▶ **What to do**: Copy out each line below containing "many".

▶ **Counting data with pictures**:
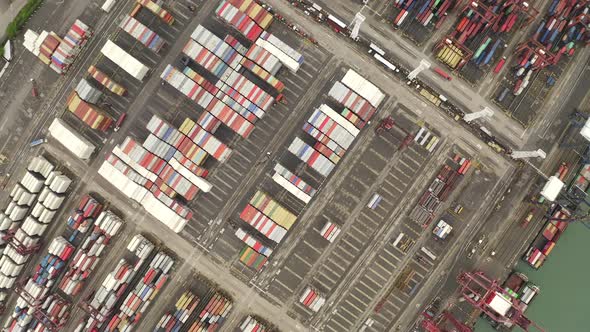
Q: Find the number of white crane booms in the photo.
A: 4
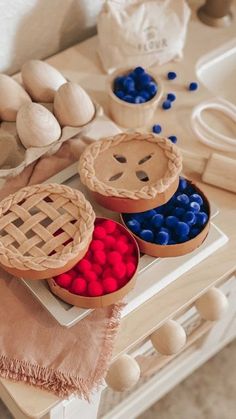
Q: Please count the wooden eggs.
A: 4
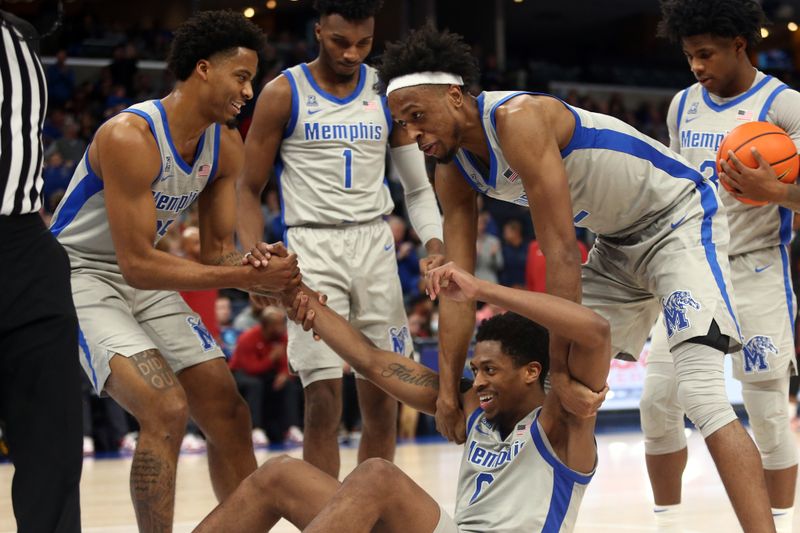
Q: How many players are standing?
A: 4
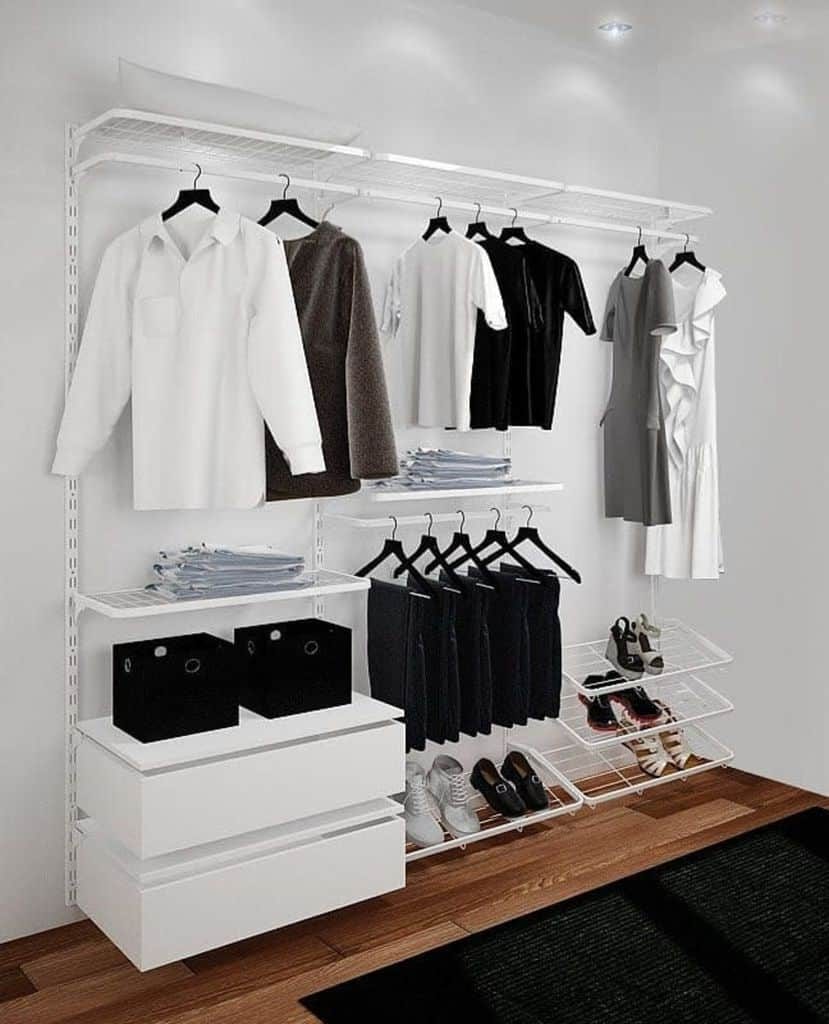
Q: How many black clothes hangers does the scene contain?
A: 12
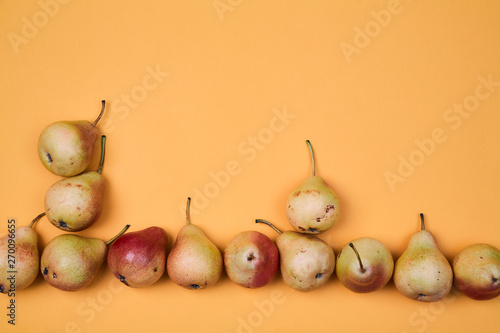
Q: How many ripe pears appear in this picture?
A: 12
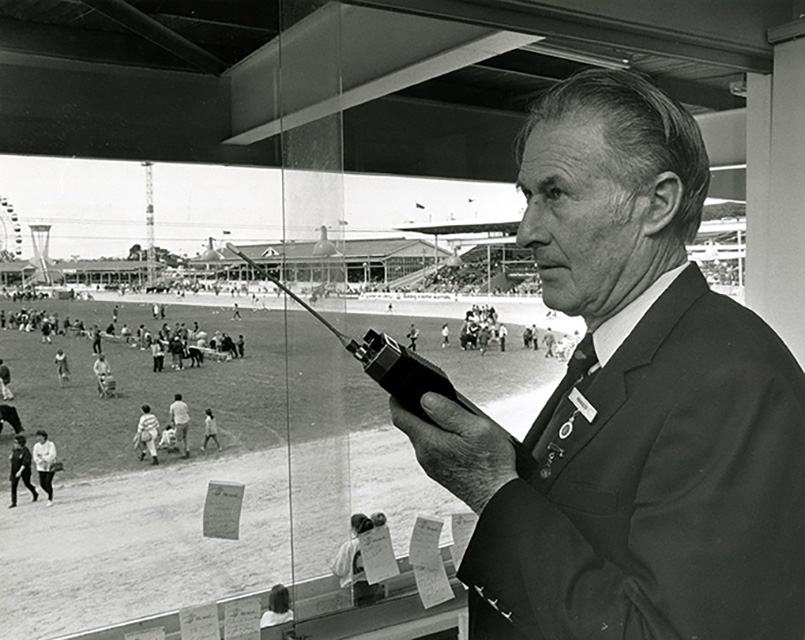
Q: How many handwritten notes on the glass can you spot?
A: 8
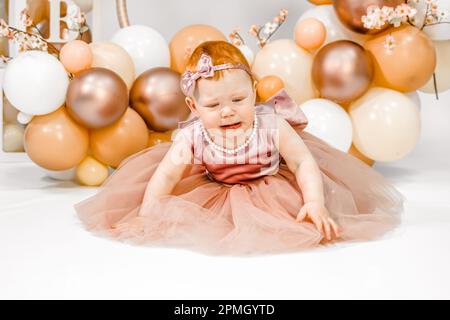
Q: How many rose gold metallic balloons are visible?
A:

▶ **Answer section**:
Q: How many players are standing?
Q: How many black clothes hangers does the scene contain?
Q: How many ripe pears appear in this picture?
Q: How many handwritten notes on the glass can you spot?
Q: How many rose gold metallic balloons are visible?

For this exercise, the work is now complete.